And it is starting to have an effect on pretty broad layers of the population, including a lot of people who wouldn’t have been politically engaged at all.
This is a young man who is from the north of Ireland and who went over a long, long time ago, and there was some minor issue about when he first arrived, about visa or whatever, but he’s paid his taxes, he’s worked, he’s got family commitments, all the rest of it, according to his account, and there’s no reason to disbelieve it.
He was on his way to work on a scooter. He was immediately picked up by immigration authorities. ICE simply picked up, threw him into a detention centre, no beds, no medical treatment, no nothing. He was sleeping on the floor. He has various medical conditions, and he is a vegan. So his health and his levels of food starvation have increased. The man was shifted from locations near where he lived to a detention centre hundreds of miles away.
His partner went to try and visit him. He was told by the people running the centre that in order to get a visit, there had to be a phone call and an appointment made. But whenever the partner or anybody else rang up this place, it was the classic user hostile system. Phone just rang, rang, rang, rang, rang, no answering machine or nothing. Yet, when his partner turned up outside the gates, she was told she couldn’t make the arrangement with him because they didn’t know whether he wanted to see her, and a phone call was necessary. Lawyers are involved in all of this.

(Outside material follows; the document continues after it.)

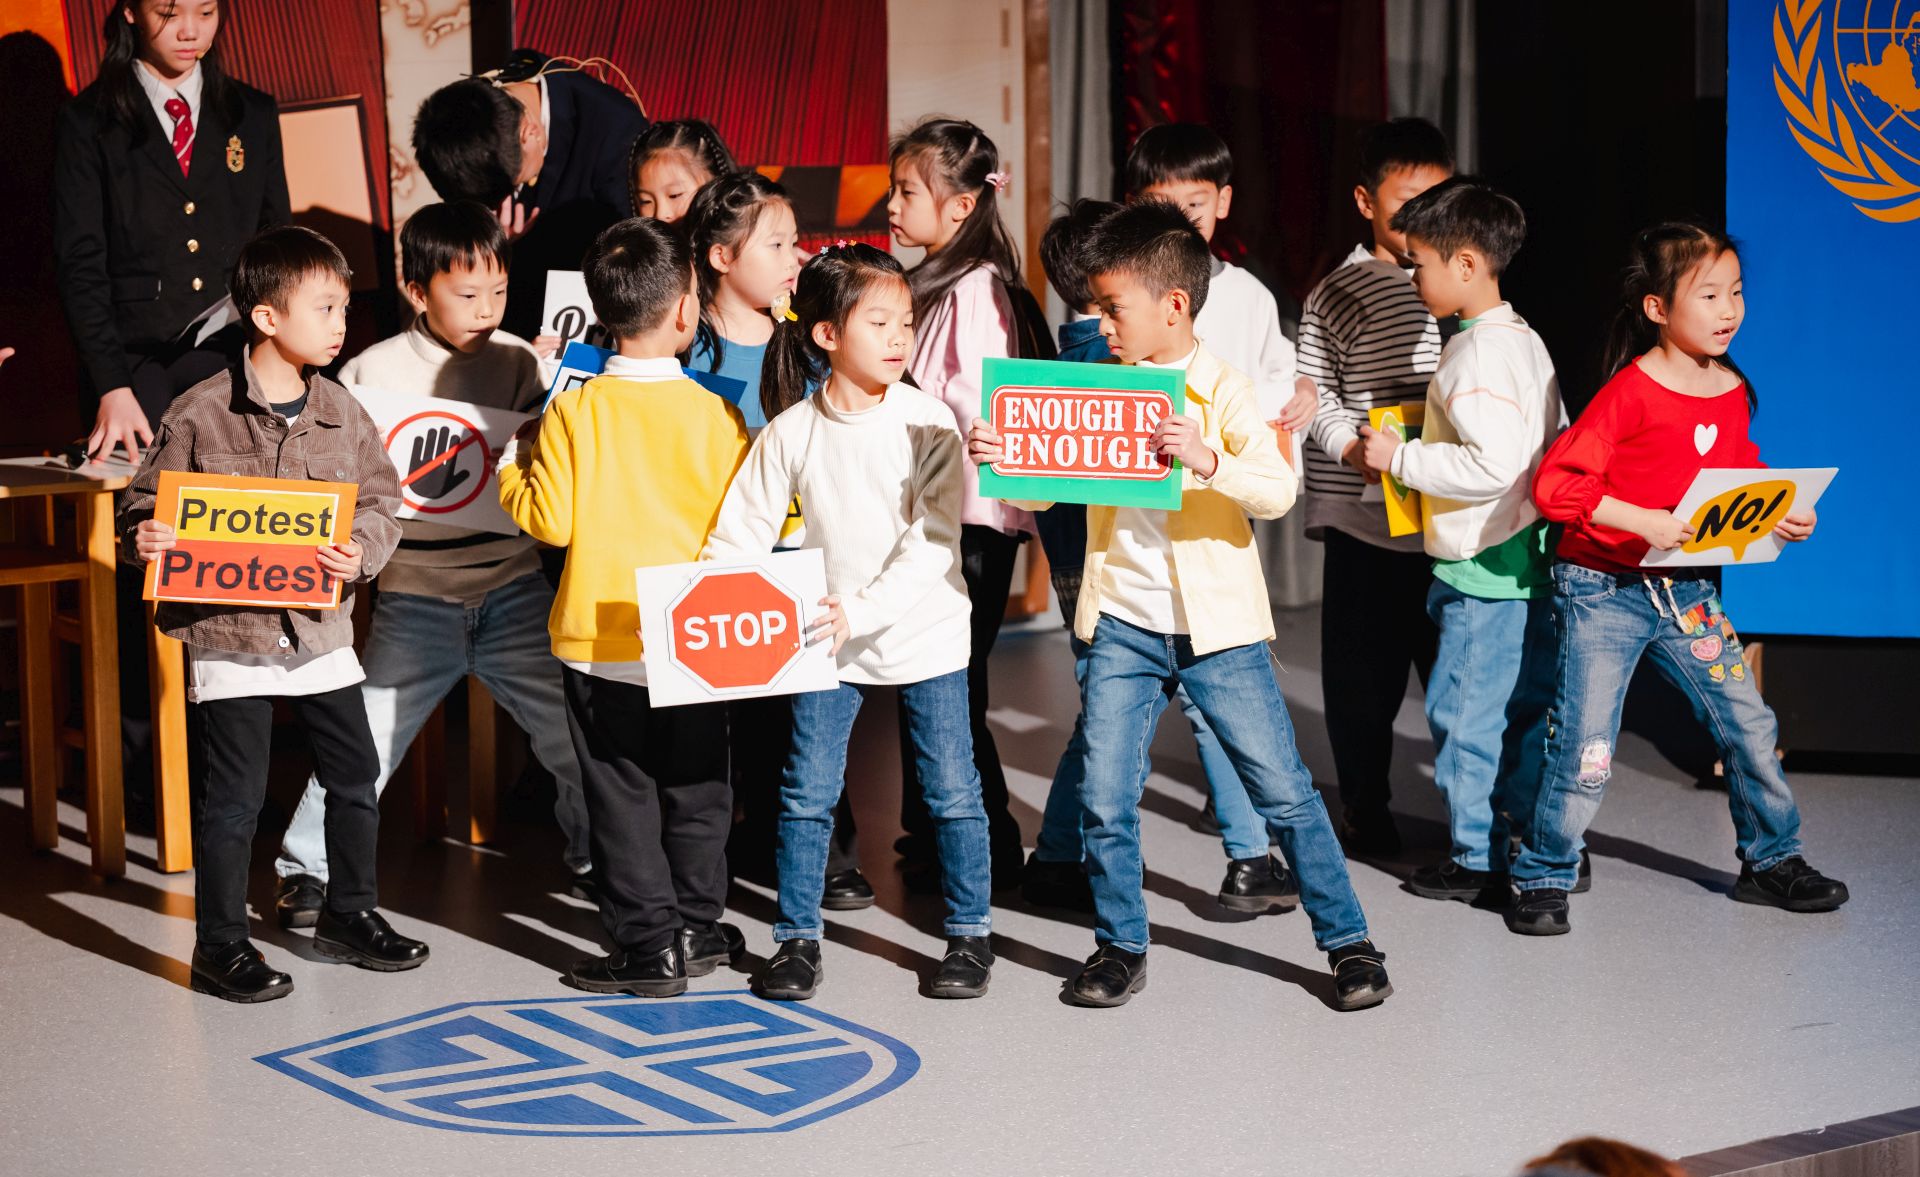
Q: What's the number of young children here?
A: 13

Now that’s only one case. Saddest of all, in a lot of ways, the guy had no politics at all. He’s from a Unionist community in the north, and he and his family are looking for support from the Irish government, or the British government or any organisation willing to help. This is putting pressure on the normal behaviour of the Irish government.
Link
Every parent’s worst nightmare
Speaking more broadly here, in relation to the Irish government and the US authorities:
The Dublin government does three things : Surrender, Capitulate, Collaborate. The room for doing that in these situations, with so many cases spreading like wildfire, is disappearing at a rate of knots.
I’m guessing this is a phenomenon which is probably common to people from other countries, where their friends, relatives, etc., have tried to make a living in the States. In other words, the
decay of what you might call normal bourgeois standards is creating a backlash against the reputation of the USA. A number of people I talk to who are much younger than me, who, under normal conditions, would have been finishing up their studies, going for holidays in the States, they’re saying: I’m not going anywhere near that place. I’m going to Canada instead! Anywhere but the USA!

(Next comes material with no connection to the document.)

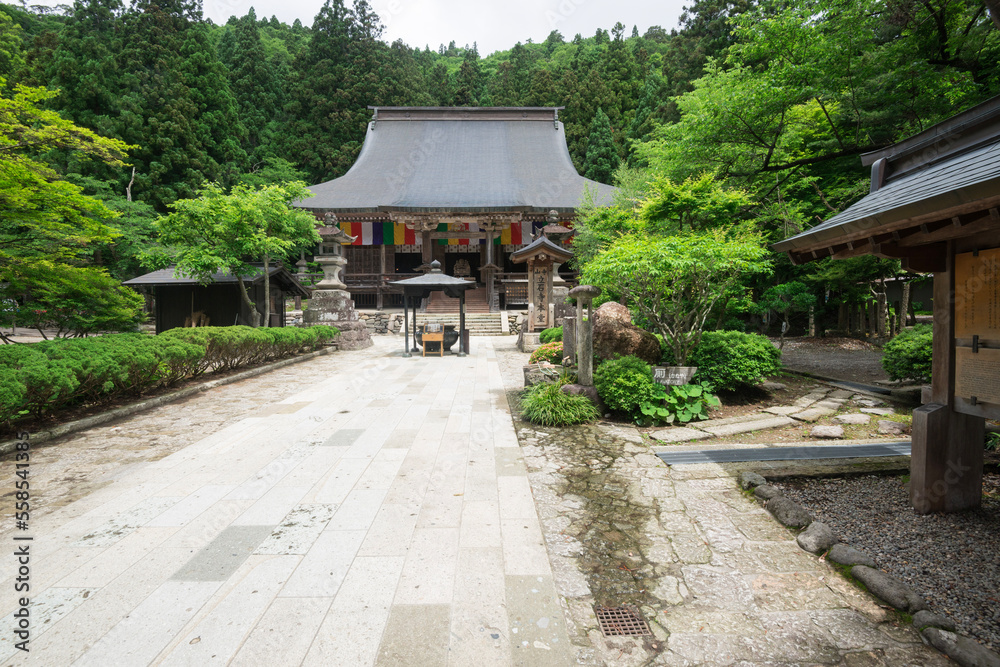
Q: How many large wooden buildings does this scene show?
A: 1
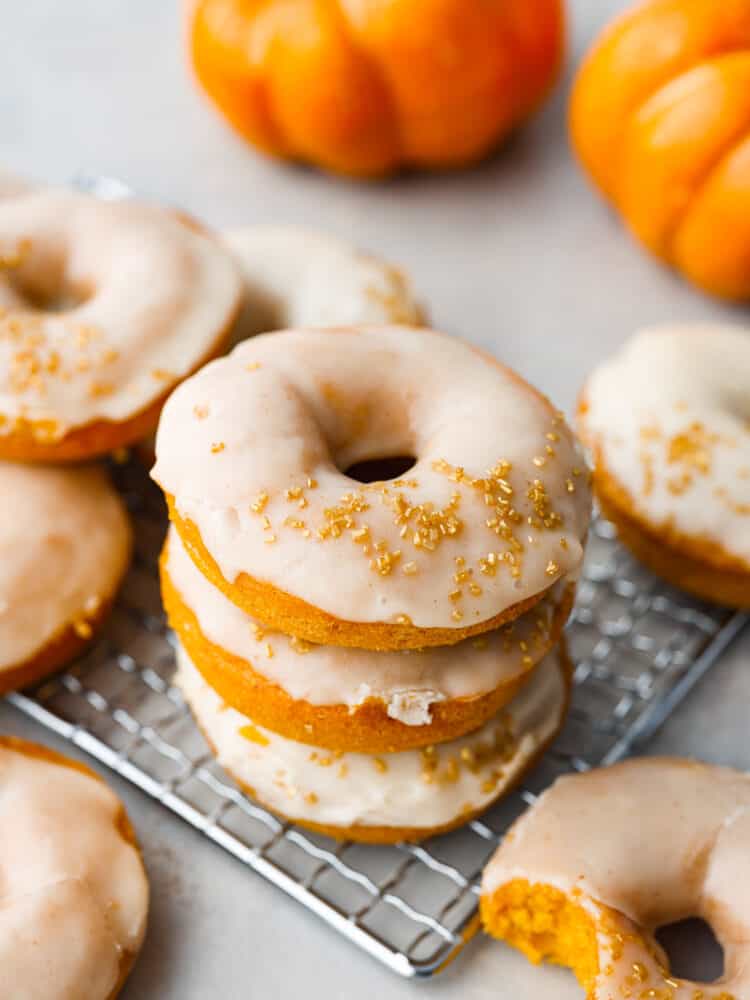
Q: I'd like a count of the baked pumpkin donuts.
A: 9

Trump-Like Political Developments in Other Parts of the World
Paul Le Blanc:There are several things that occur to me in pondering what you’ve described.Trump and his followers may make various pronouncements and come up with policies based on those pronouncements that are simplistic pronouncements and simplistic policies. But when you try to carry them out, the human factor, in all kinds of crazy ways, suddenly comes into play. I mean, some of this is just stupid bureaucratic ridiculousness and incompetence.
Trump and Elon Musk and others have cut deeply into the governmental apparatus. They’ve been antigovernment in the sense of wanting to cut government spending, which means fewer people to carry out policies, and therefore all kinds of bureaucratic tangles and irrational tangles result. And that’s some of what I think of when you’re describing the situation of this one poor guy.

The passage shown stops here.